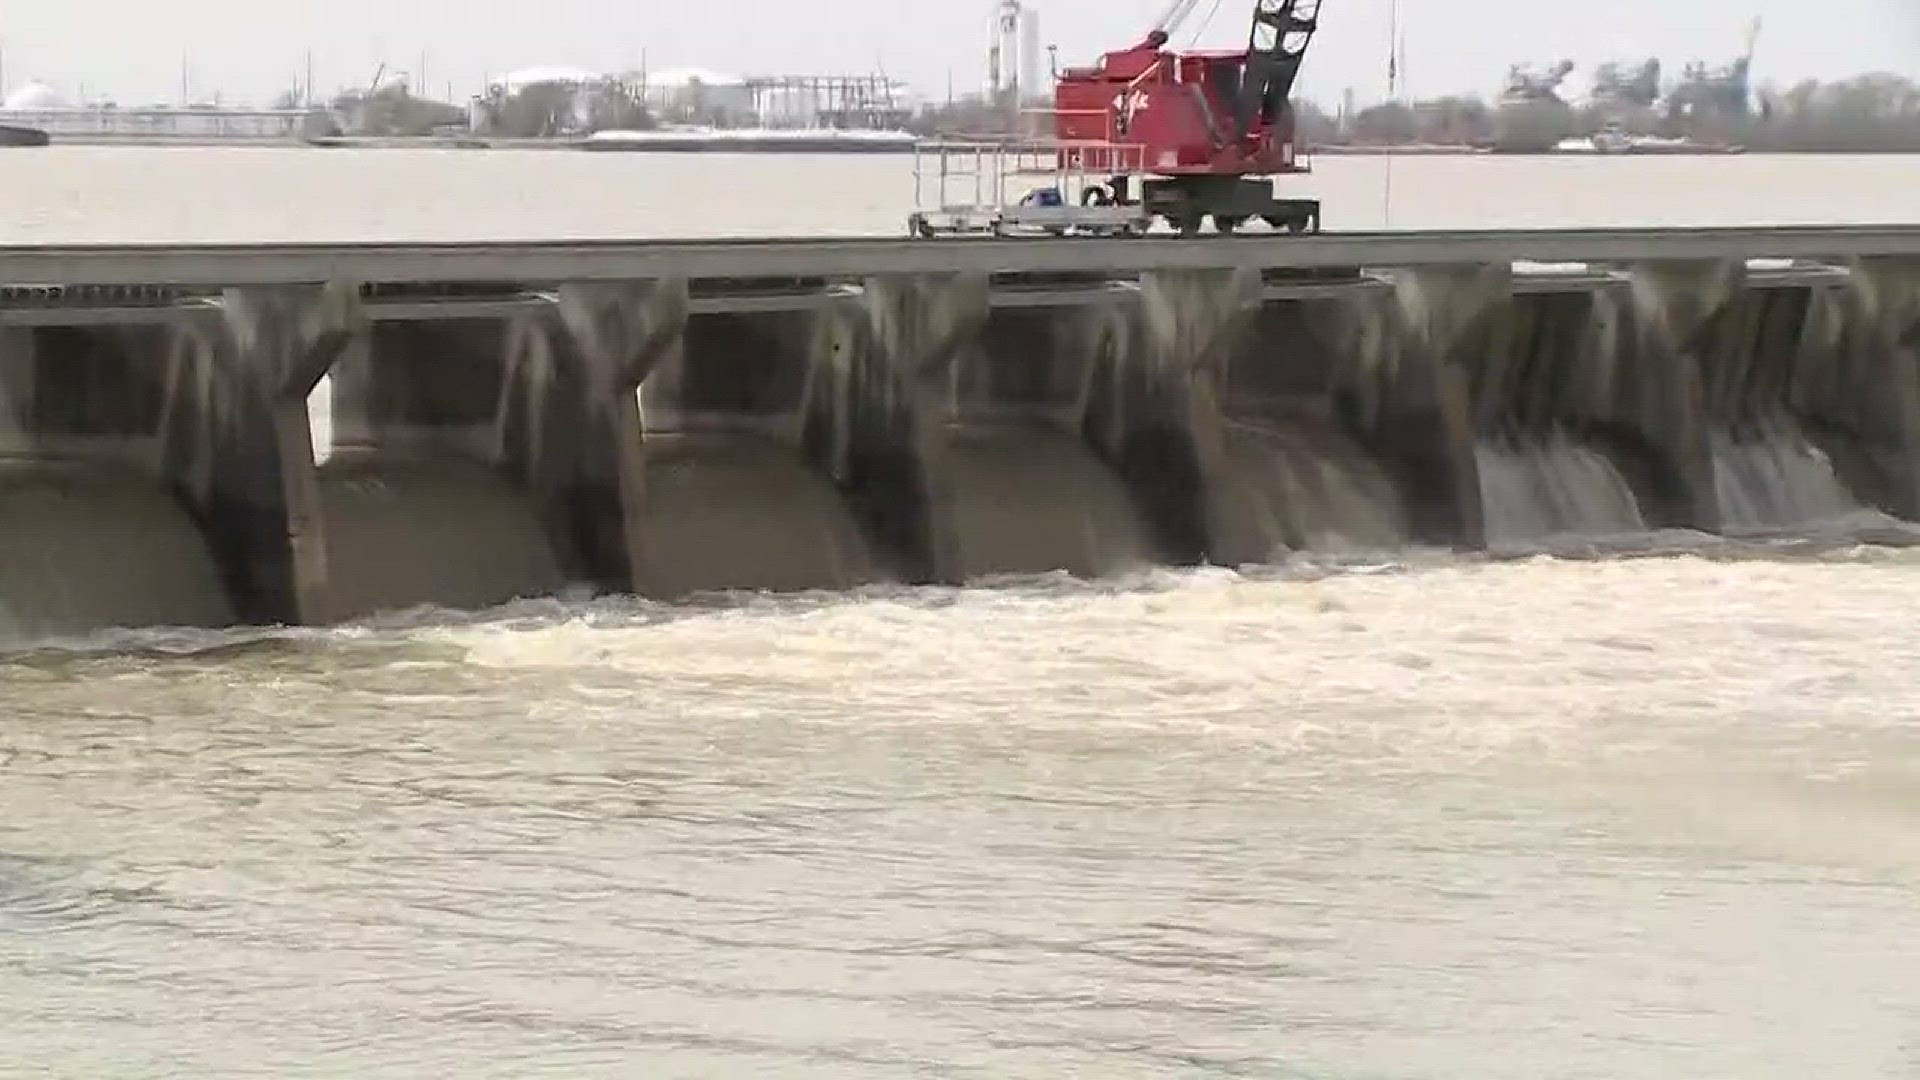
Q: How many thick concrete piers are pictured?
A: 7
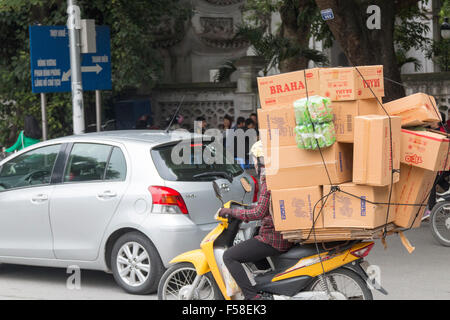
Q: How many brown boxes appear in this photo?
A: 11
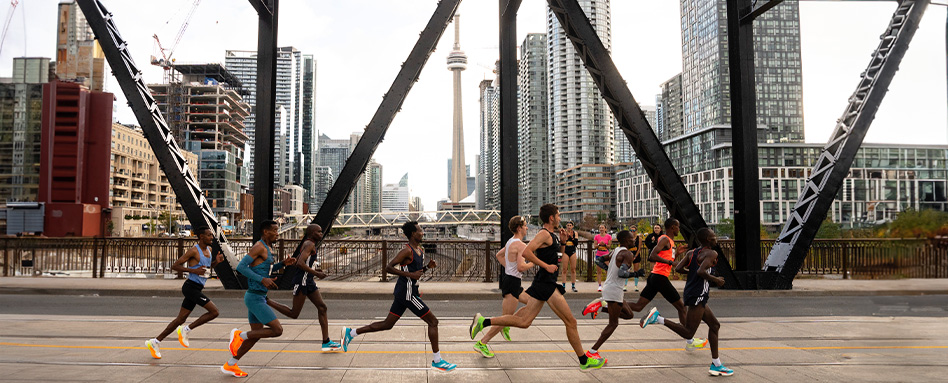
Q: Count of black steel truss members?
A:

# Problem details
Leaving the pictures behind, return every line above exactly.

# Solution for this task
Q: How many thick concrete piers are pictured?
A: 7
Q: How many brown boxes appear in this photo?
A: 11
Q: Count of black steel truss members?
A:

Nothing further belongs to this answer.